EXERCISE DESCRIPTION
When you return the data, keep every word exact and include none of the images.

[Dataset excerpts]

[Start of section]

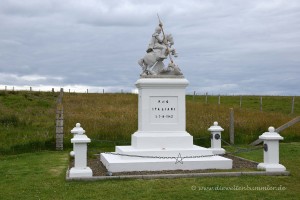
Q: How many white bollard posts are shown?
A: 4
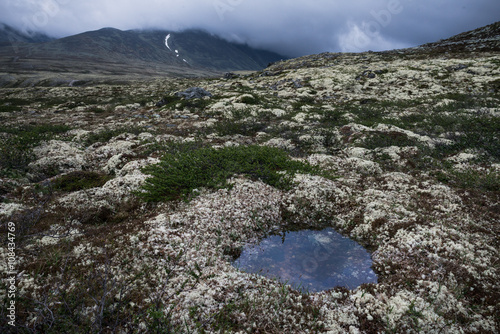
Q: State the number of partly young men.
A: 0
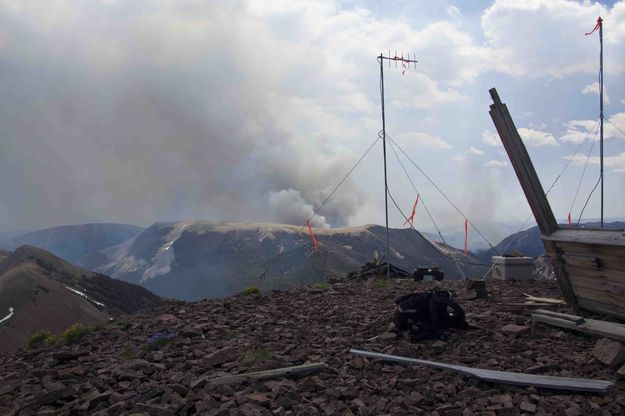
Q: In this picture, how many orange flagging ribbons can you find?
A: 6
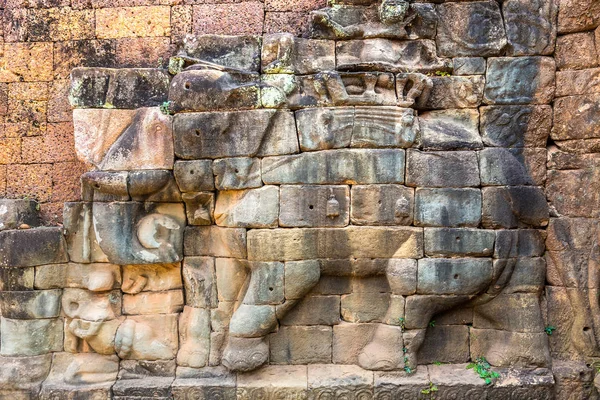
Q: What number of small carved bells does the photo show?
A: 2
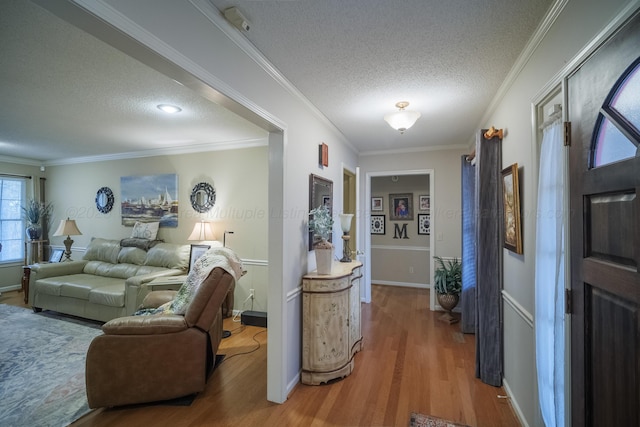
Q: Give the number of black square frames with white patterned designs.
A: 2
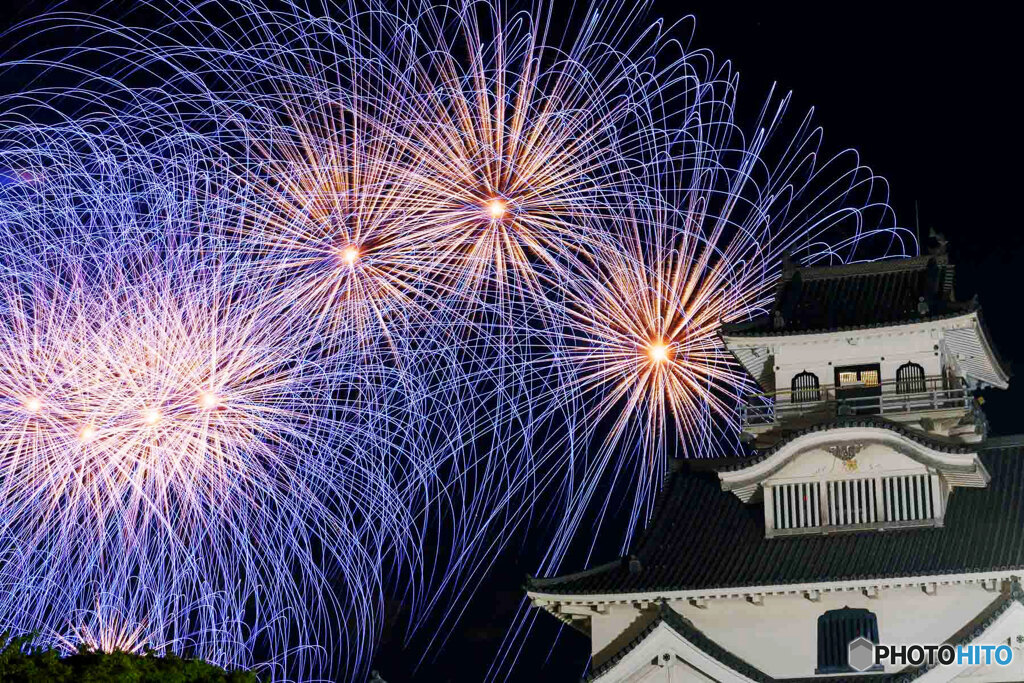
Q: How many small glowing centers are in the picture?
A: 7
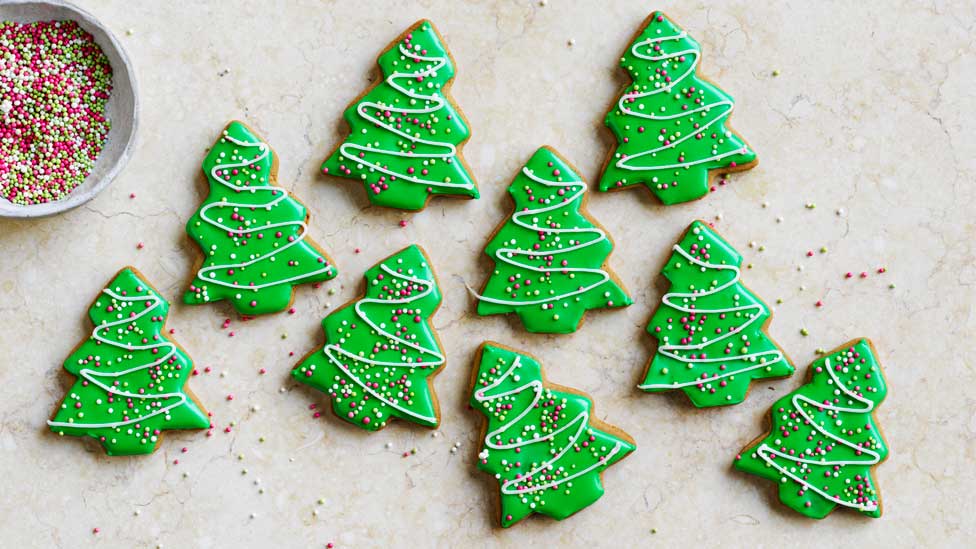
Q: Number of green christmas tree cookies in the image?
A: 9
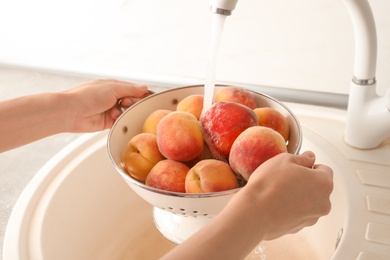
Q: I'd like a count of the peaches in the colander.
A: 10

[End of section]

RESULT OF THE TASK
Q: How many white bollard posts are shown?
A: 4
Q: State the number of partly young men.
A: 0
Q: In this picture, how many orange flagging ribbons can you find?
A: 6
Q: What number of small carved bells does the photo show?
A: 2
Q: Give the number of black square frames with white patterned designs.
A: 2
Q: How many small glowing centers are in the picture?
A: 7
Q: Number of green christmas tree cookies in the image?
A: 9
Q: I'd like a count of the peaches in the colander.
A: 10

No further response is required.